- [EXERCISE DETAILS]
Some lines in the entries contain the word "many". Copy all of them.

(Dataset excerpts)

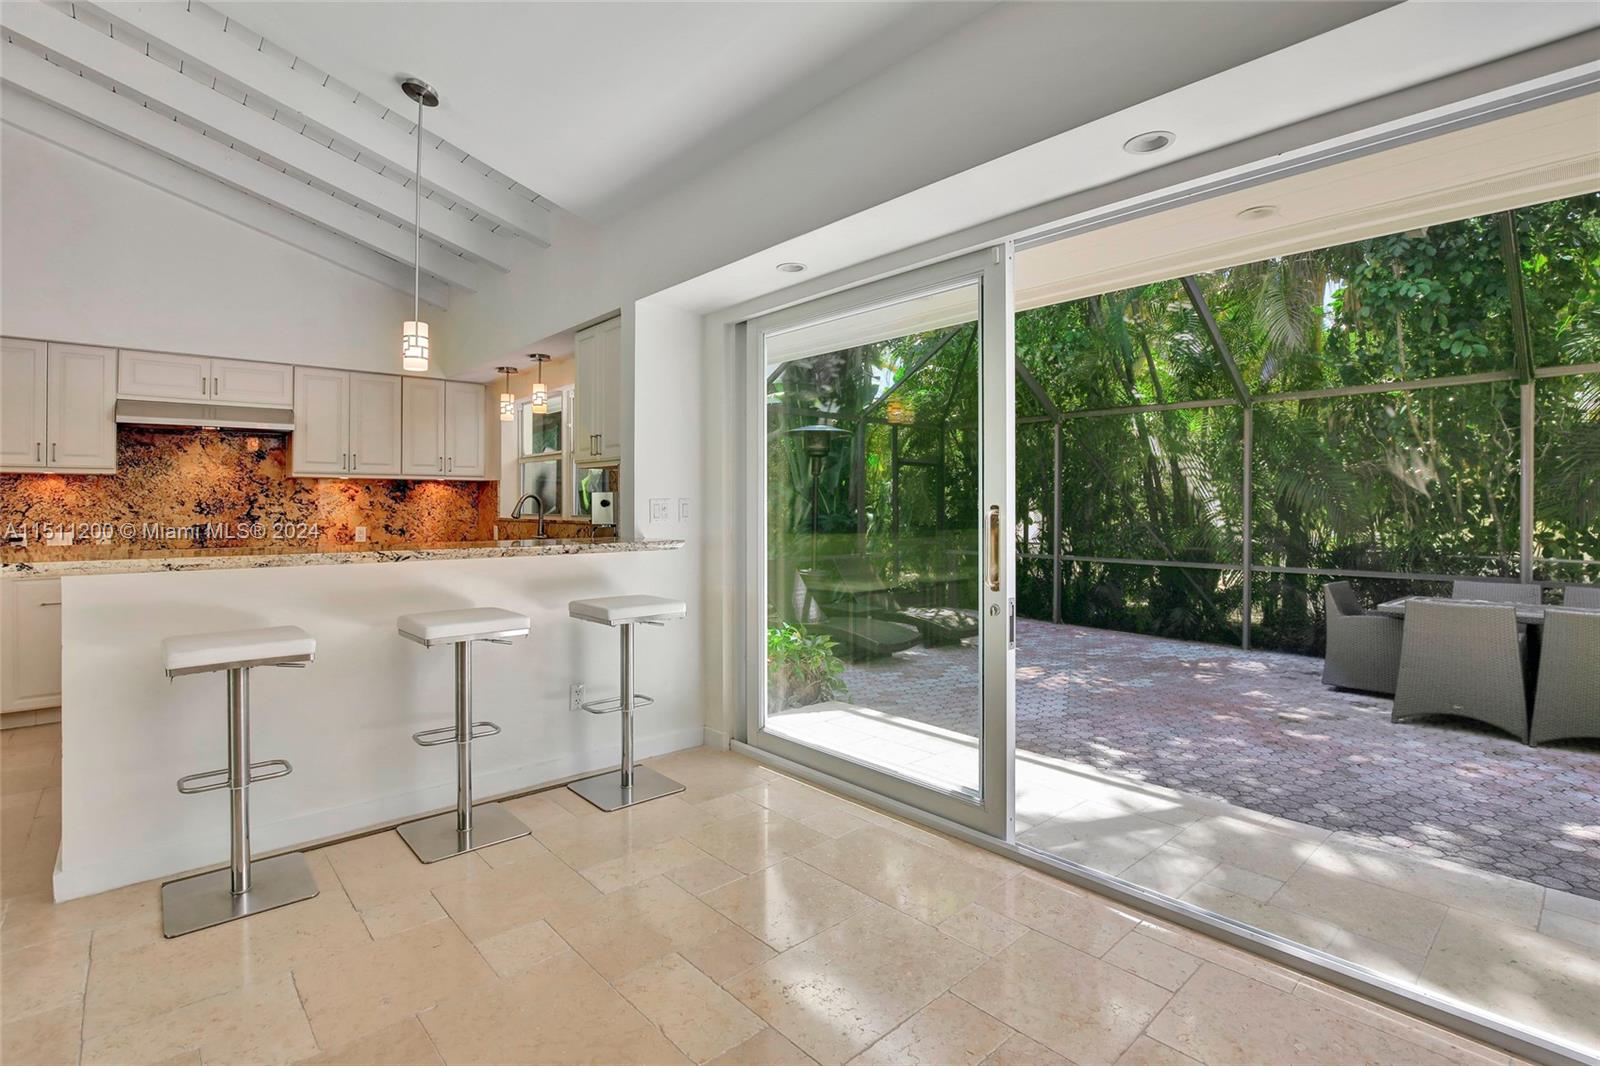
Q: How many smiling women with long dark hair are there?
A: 0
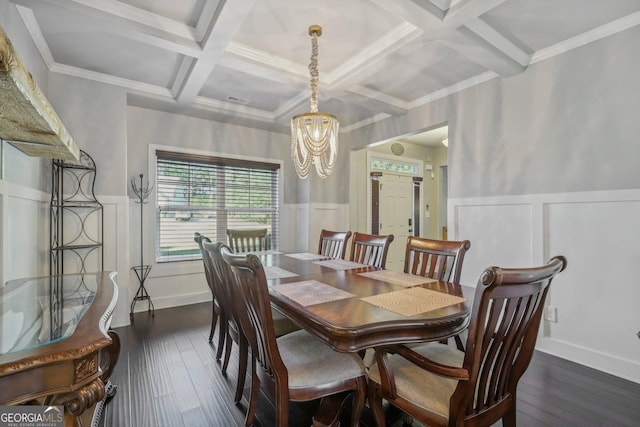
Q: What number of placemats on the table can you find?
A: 7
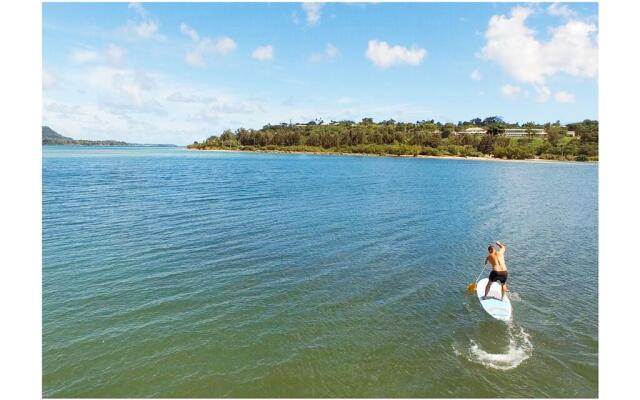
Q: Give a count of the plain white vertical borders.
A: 2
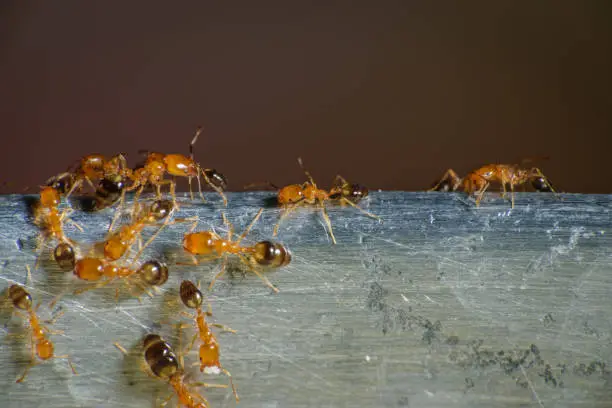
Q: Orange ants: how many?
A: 11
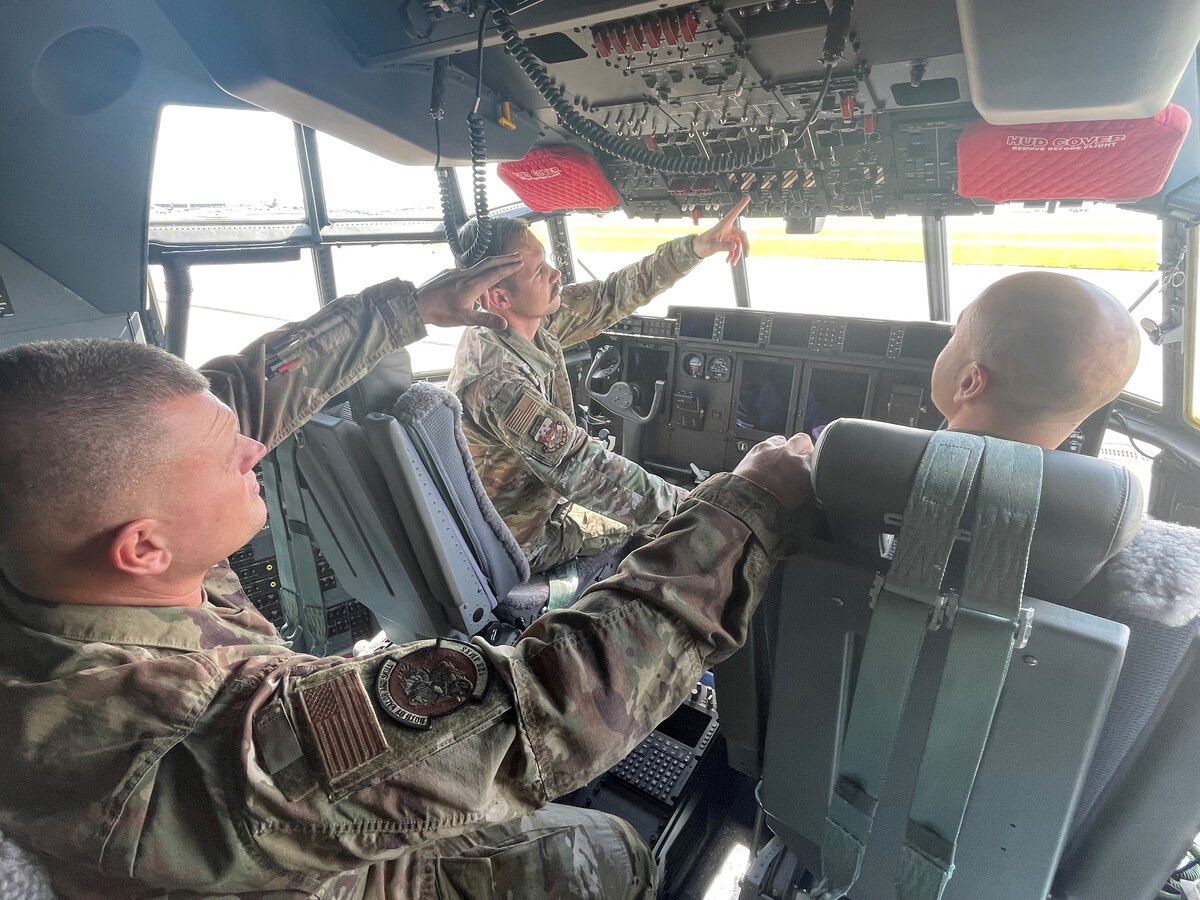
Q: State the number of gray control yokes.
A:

- [EXERCISE RESULT]
Q: How many smiling women with long dark hair are there?
Q: Orange ants: how many?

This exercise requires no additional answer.